1.  Investors are concerned about total return, and therefore don’t care if returns come from dividends or stock price appreciation.


2.  Investors have the choice of “Homemade Dividends” or cash from selling shares; or, the investor could reinvest a dividend in more shares.  Either strategy confounds the dividend decisions.


 Dividend Relevance


 Bird-In-Hand Theory (Gordon and Lintner) –


1.  Presumes that investors believe that dividends are more certain than capital gains – management can control dividends, but can’t directly control a stock’s price.


2.  Assumes that investors value a dollar of dividends more highly than a dollar of capital gains since discount rate for stock paying dividends is lower (less risky).


  Tax Differential Theory –


1.  The after-tax return to investors is what matters and this is maximized if tax payments can be lowered or deferred.


2.  The tax changes in 2003 reduced the tax rate for dividends through 2010 (extended for two more years), so that advantage is nullified as it is the same as the long-term capital gains rate, 15%.


 Other Perspectives


Residual Dividend Theory –


1.  Flotation costs eliminate the indifference between financing new projects with internally generated funds compared to new external financing (that has flotation costs).

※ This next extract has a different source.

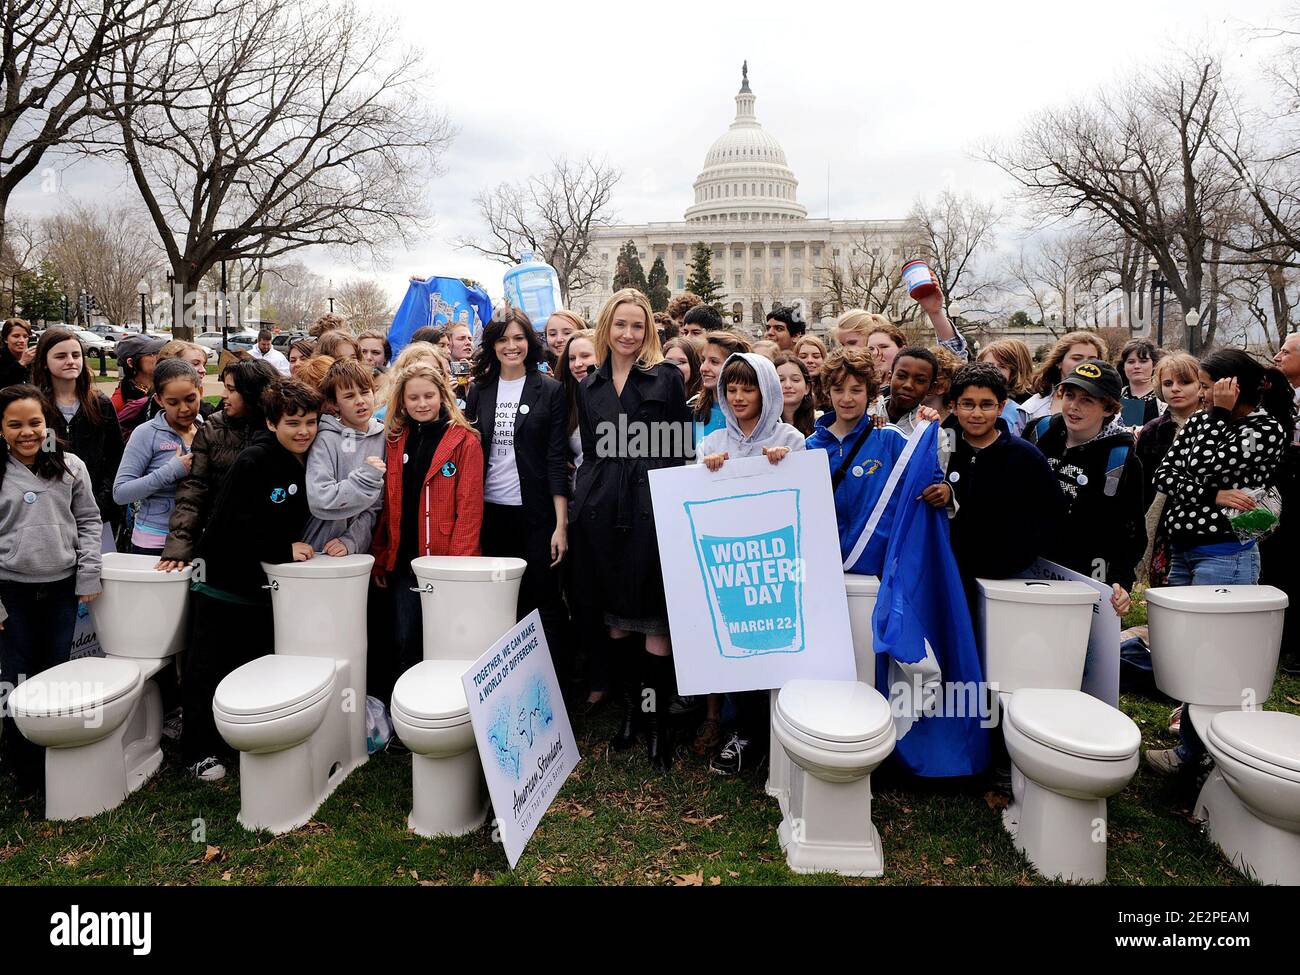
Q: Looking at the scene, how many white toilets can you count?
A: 6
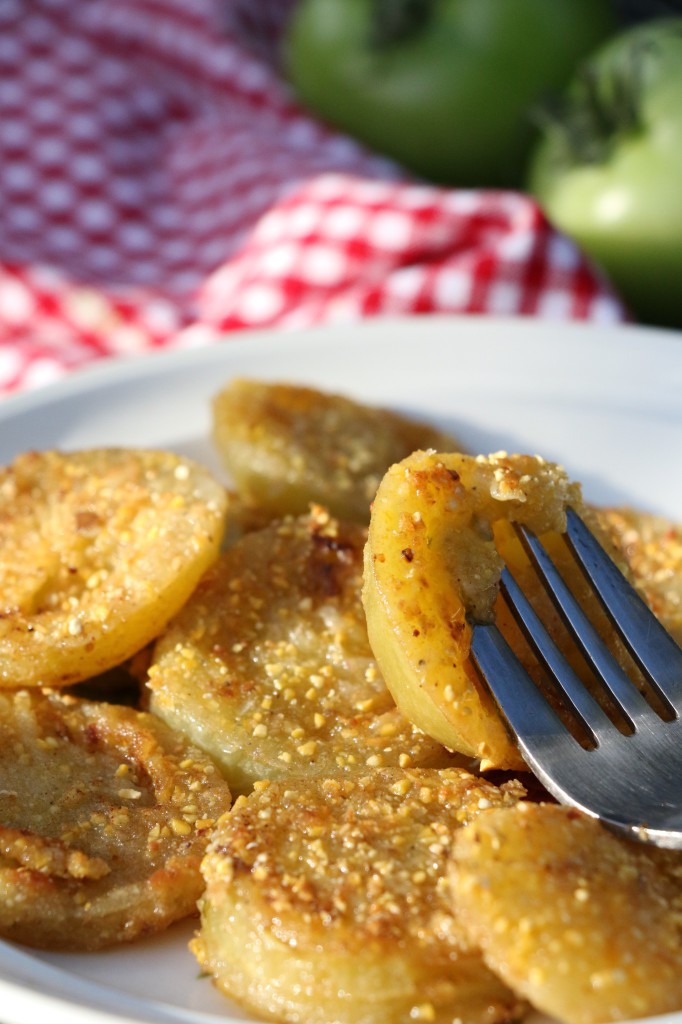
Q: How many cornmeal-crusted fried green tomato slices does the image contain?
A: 8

2.  Suggests that dividends are paid only if profits are not used entirely for investment purposes – that is, when there are “residual earnings” after financing new projects.


 Clientele Effect –


1.  Due to transaction costs, investors may not want to create “homemade dividends” or buy additional stock.


2.  Investors sort themselves out by their preferences for dividends or capital gains.


3.  That is, firms draw a clientele which has a preference for the firm’s existing or stated dividend policy.


 Information Effect –


1.  Investors may use a change in dividend policy as a “signal” about the firm’s financial condition.


2.  A larger than expected dividend could signal the likelihood of improved earnings; a lower than expected dividend may be a signal that earnings may decline.


 Agency Costs –


1.  Stock price of a firm controlled by investors who are separate from management may be lower than the stock price of a closely-held firm; this difference in price is the result of agency costs.


2.  Dividend policy may be a tool to reduce agency costs; if dividends are paid, management has to replace the capital with new equity, which will result in closer monitoring by financial markets, auditors, regulators, etc.


 Expectations Theory –


1.  Investors form expectations about the amount of forthcoming dividend payments.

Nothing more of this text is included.